Structural and clinical barriers to cancer clinical trial participation have also been reported. Clinical trials are not available to all people with cancer (Go et al., 2006; Unger et al., 2021). This is the case for more than half of individuals with cancer (Green et al., 2012). In addition, structural factors, such as transportation, travel costs, access to insurance, and availability of child care, have all been noted as challenges for people with cancer to readily participate in clinical trials (Asare et al., 2017; Nazha et al., 2019; Rivers et al., 2013). A proportion of people with cancer (17%) who qualify for clinical trials are later disqualified because of narrow inclusion criteria (Hunter et al., 1987; Klabunde et al., 1999; Rivers et al., 2013; Unger et al., 2016). The inherent uncertainty and inability of clinicians to appropriately gauge the risk–benefit ratio of these trials for people with cancer also contributes to disparity in participation (Green et al., 2012; Nipp et al., 2019). It is estimated that clinical and structural barriers hamper the chances of participation in about two-thirds of people with cancer at larger academic cancer centers, and in about three-fourths of individuals with cancer in smaller community treatment centers (American Cancer Society Cancer Action Network, 2018).

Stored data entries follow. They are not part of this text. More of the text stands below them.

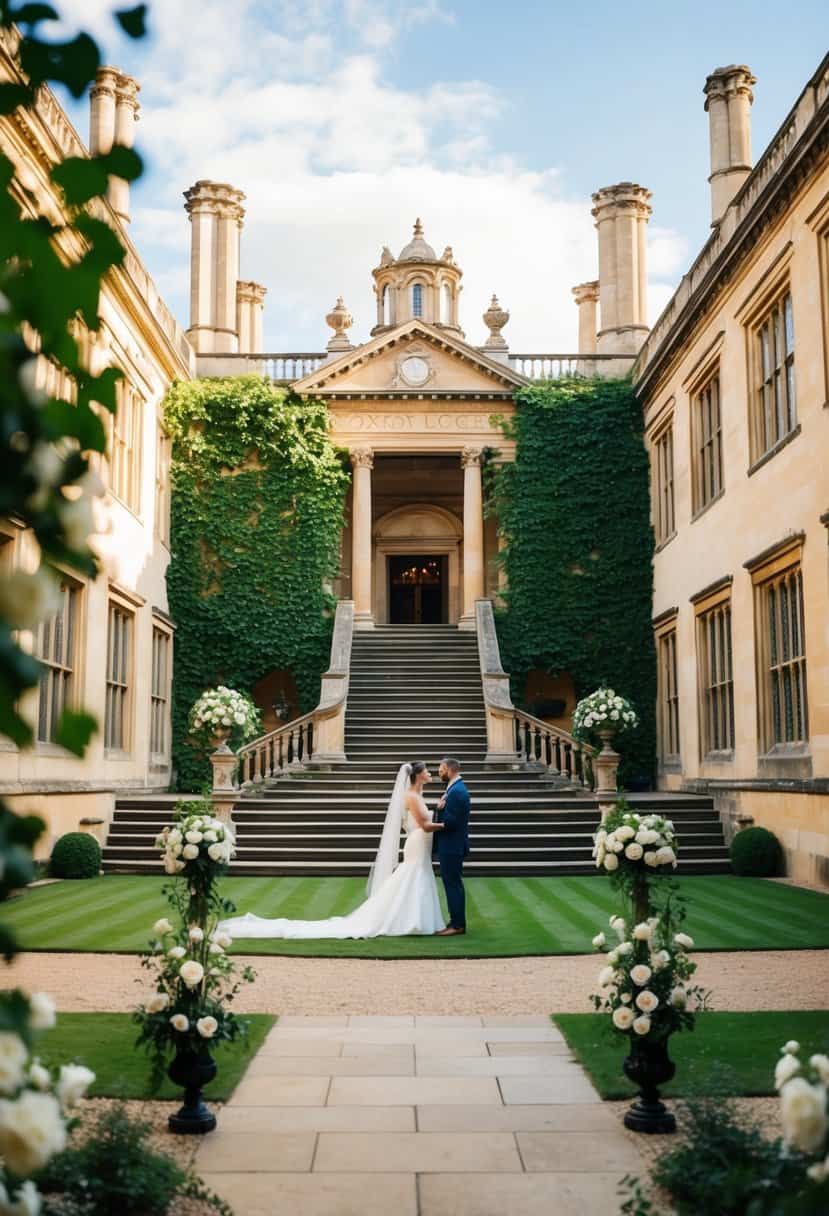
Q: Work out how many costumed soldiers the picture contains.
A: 0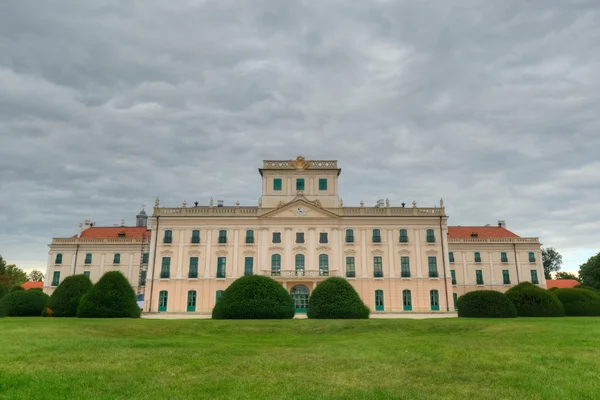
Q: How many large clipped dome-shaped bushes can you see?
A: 8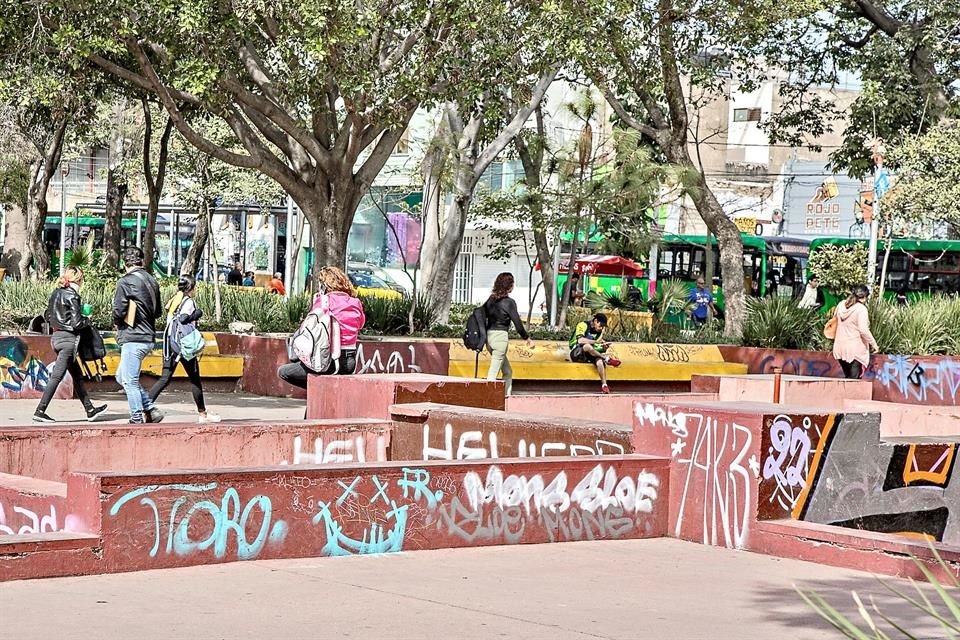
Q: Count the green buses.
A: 3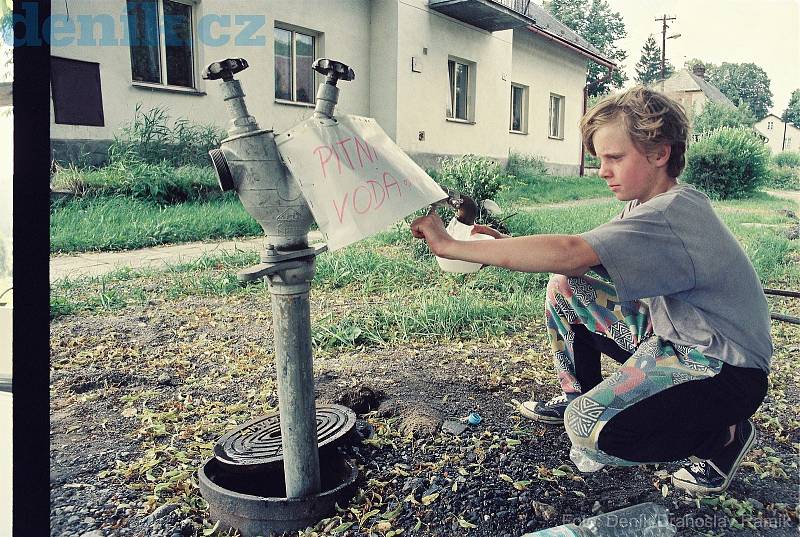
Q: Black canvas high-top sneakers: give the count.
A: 2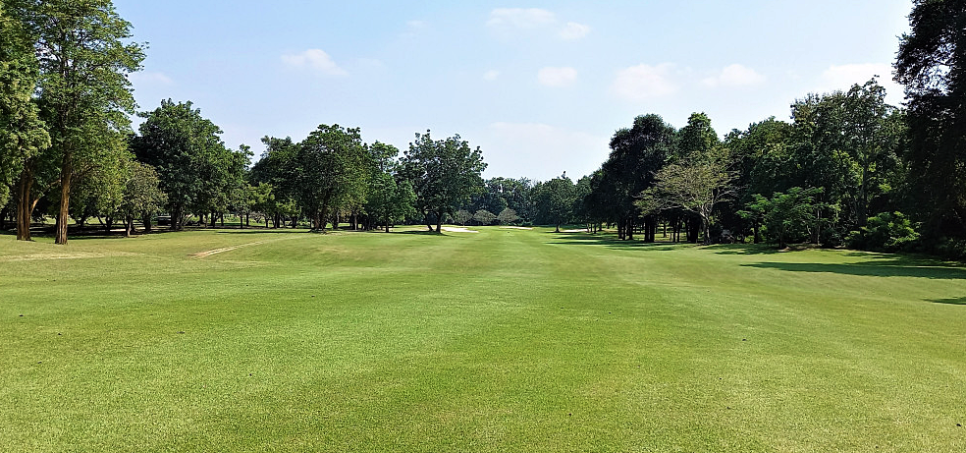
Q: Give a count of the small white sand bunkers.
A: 3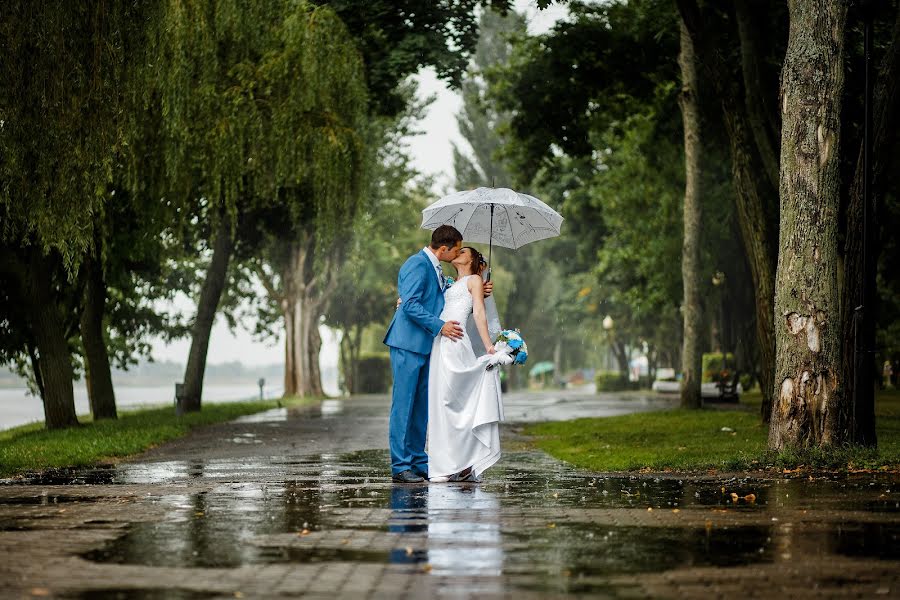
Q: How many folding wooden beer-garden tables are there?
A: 0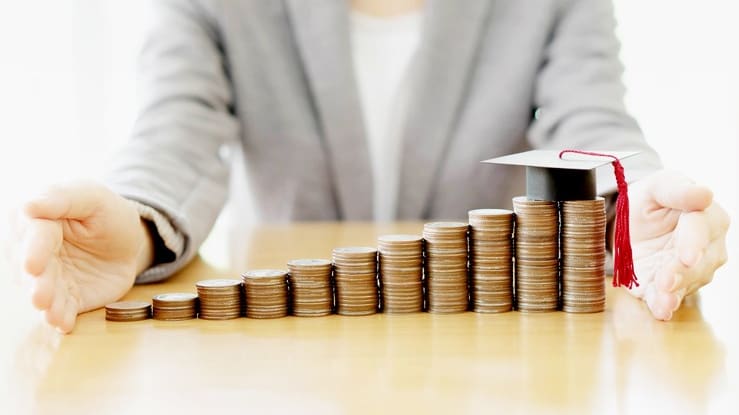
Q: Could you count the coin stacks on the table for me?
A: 11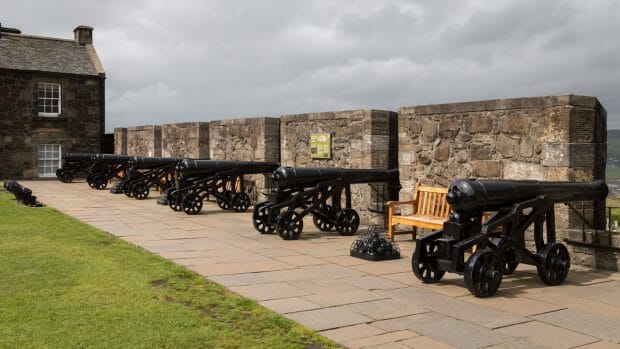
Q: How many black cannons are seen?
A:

Other barriers, such as those related to care providers or institutions, are also contributing factors. A physician’s decision or preference for a specific treatment is a barrier for people with cancer who are eligible for clinical trials (Begg et al., 1983; Benson et al., 1991; Hunter et al., 1987; Stewart & Stewart, 2022; Unger et al., 2021). Although some physicians consider clinical trials time-consuming and find it burdensome to obtain informed consent (Benson et al., 1991; Melisko et al., 2005), others are concerned about the interference of clinical trial participation in the physician–patient relationship (Javid et al., 2012; Ross et al., 1999; Taylor et al., 1984). In addition, providers may not have the appropriate support, resources, and incentives to recruit participants for cancer clinical trials (Minasian & Unger, 2020; Ross et al., 1999; Somkin et al., 2005).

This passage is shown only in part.